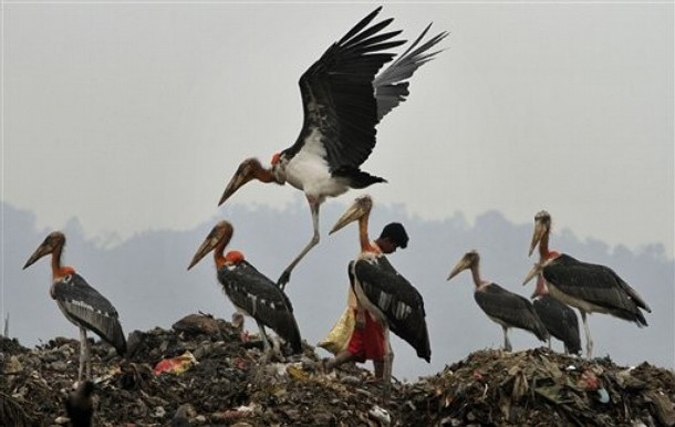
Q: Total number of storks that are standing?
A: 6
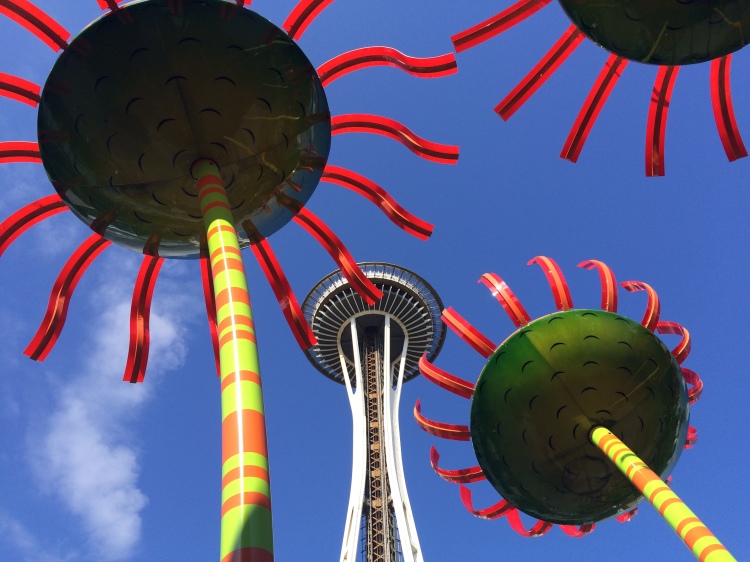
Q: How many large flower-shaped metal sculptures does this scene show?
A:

----------------

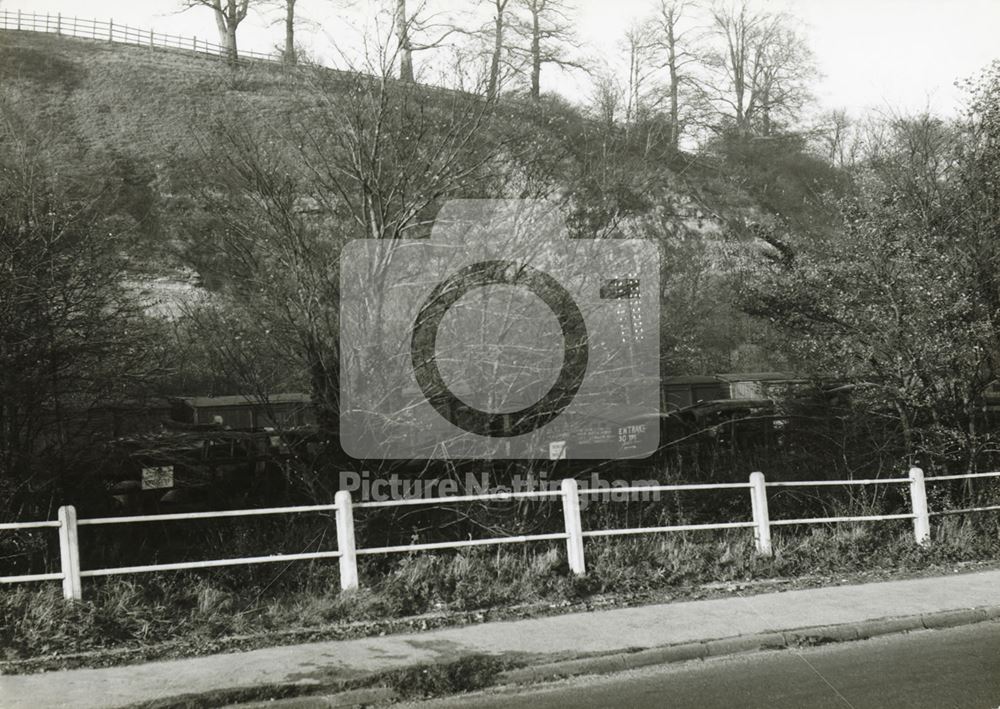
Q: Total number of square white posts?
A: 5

----------------

§ **Task objective**: The answer must be every line of the records that contains the word "Total".

§ **Response**:
Q: Total number of storks that are standing?
Q: Total number of square white posts?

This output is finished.